Sixteen year old Redmond Barry (alias Barry Lyndon), anti-hero of Thackery's mid nineteenth century novel, is sneeringly accused of being "only a boy" by his coquettish neighbor, Nora. Barry protests the slight on his manhood by reciting a list of past triumphs including a feisty victory over the local strongman:
"Didn't I beat Tom Sullivan, that great hulking brute -- who is nineteen?"
Here, as in other 19th century fiction and drama such as the stories of Somerville-Ross, the native Irish are portrayed as roustabouts or servants of low and crafty character; at such a time a Sullivan would be known to the reader as Munster native Irishman of pure "Celtic" blood. In contrast, Barry Lyndon, the anglo-Irish gentry who goes on to talk and steal his way to Dublin and the capitals of Europe, is taken to be the model of the Anglo-Irishman who has made the great fall so lamented by the Elizabethans like Edmund Spenser ("become more Irish than the Irish themselves.")

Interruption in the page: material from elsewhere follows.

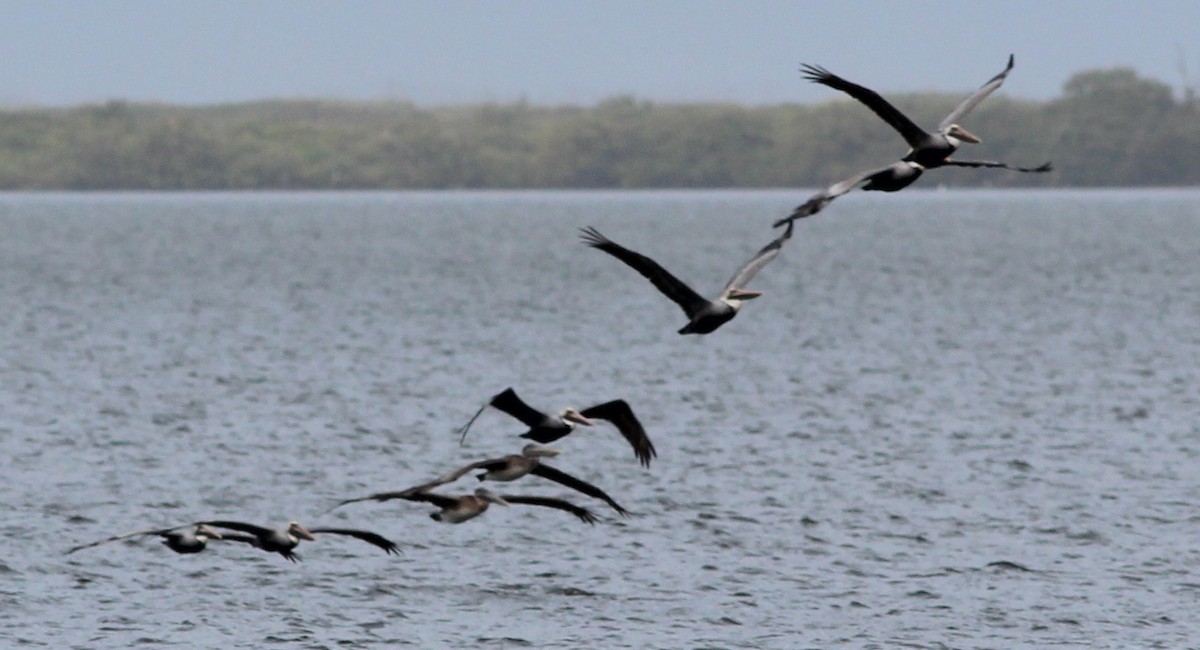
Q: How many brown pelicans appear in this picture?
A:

(Barry Lyndon's character is in fact modeled after the raffish 18th century Irish fortune seeker Jesse Foot, who ended his days in King's Bench Prison a few years before Thackery started his novel.)

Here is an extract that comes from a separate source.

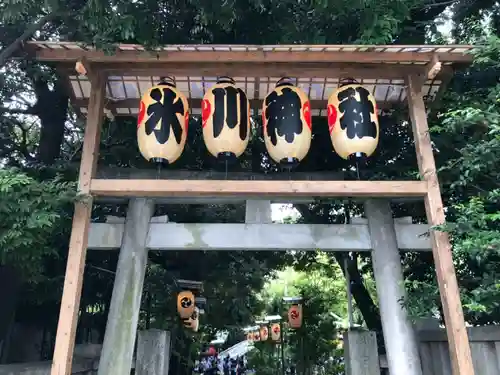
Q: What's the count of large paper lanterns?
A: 4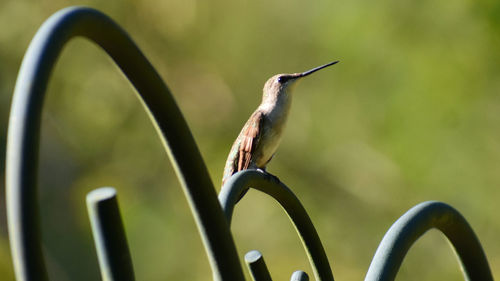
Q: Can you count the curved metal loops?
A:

Another Sullivan appears in the novel a few pages on, and again exemplifies what one would expect of a crafty peasant: young Redmond, off to make his fortune in Dublin, comes upon a what he fancies to be a lady in distress, her carriage surrounded by cackling, peasants indifferent toward, even amused by her troubles;( this is a scene not uncommon in the west of Ireland, Thackery assures the reader in a footnote to the original magazine serialization of the novel; indeed Thackery tells us that in Ireland the peasants still "look on at murders.")

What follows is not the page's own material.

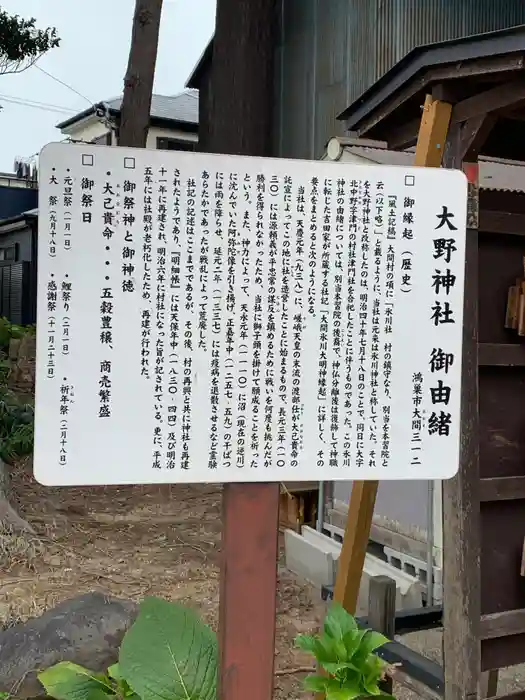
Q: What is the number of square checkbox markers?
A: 3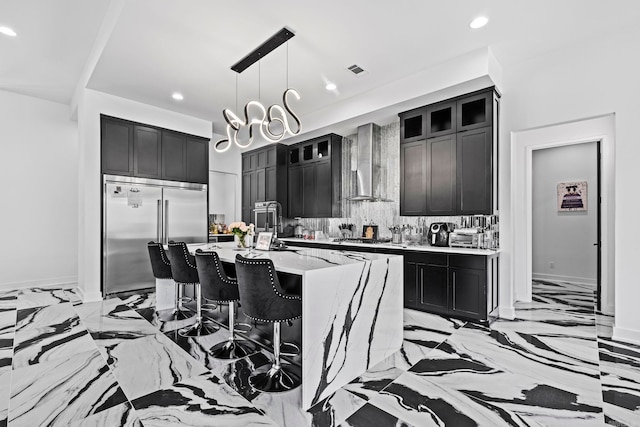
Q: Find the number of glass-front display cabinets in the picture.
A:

"What is this noise, fellows?" said I [i.e. Barry Lyndon], riding up amongst them, and,
seeing a lady in a carriage very pale and frightened, gave a slash of my
whip, and bade the red-shanked ruffians be off. "What has happened, madam,
to annoy your ladyship?" said I, pulling off my hat, and pulling my mare up
at a prance at the carriage window. The lady explained. She was the wife of
Captain Fitzsimmons, and was hastening to join the Captain at Dublin. Her
chair had been stopped by a highwayman; the great oaf of a servingman had
fallen down on his knees armed as he was; and though there were thirty
people in the next field working when the ruffian attacked her, not one of
them would help her, but, on the contrary, wished the captain, as they
called the man, good luck.
Alas for poor naive Redmond, Lady Fitzsimmons and her scurrilous husband,
will prove to be no more than fast-talking owners of a sleazy Dublin rooming
house. But for the romantic present the reader, whatever his degree of
skepticism, will soon hear, along with the naive young Redmond, who is
paying for dinner, Mrs. Fitzsimmons tale of the unfortunate events of the
day, of the hundreds of guineas, jewels, snuff boxes, and watches she has
lost to the robber, who is none other that the infamous Captain Freeny, that
eighteenth century highwayman and storyteller whose memoirs Thackery had
discovered one rainy night in Galway in 1842, as described in his "Irish
Sketch Book." Young Redmond who joins Mrs. FitzSimmons for a fine
dinner--which he pays for-- criticizes himself for arriving too late to stop
the highwayman form carrying off her money and pearls; her response is
interrupted by her rude servant:
@QUOTE = "and sure, ma'am, them wasn't much," said Sullivan, the blundering
servant, who had been so frightened at Freeny's approach, and was waiting on
us at dinner. "Didn't he return you the thirteenpence in copper, and the
watch, saying it was only pinchbeck?" But his lady rebuked him for a saucy
varlet, and turned him out of the room at once, saying to me when he had
gone, "that the fool didn't know what was the meaning of a hundred-pound
bill, which was in the pocket-book that Freeny took from her."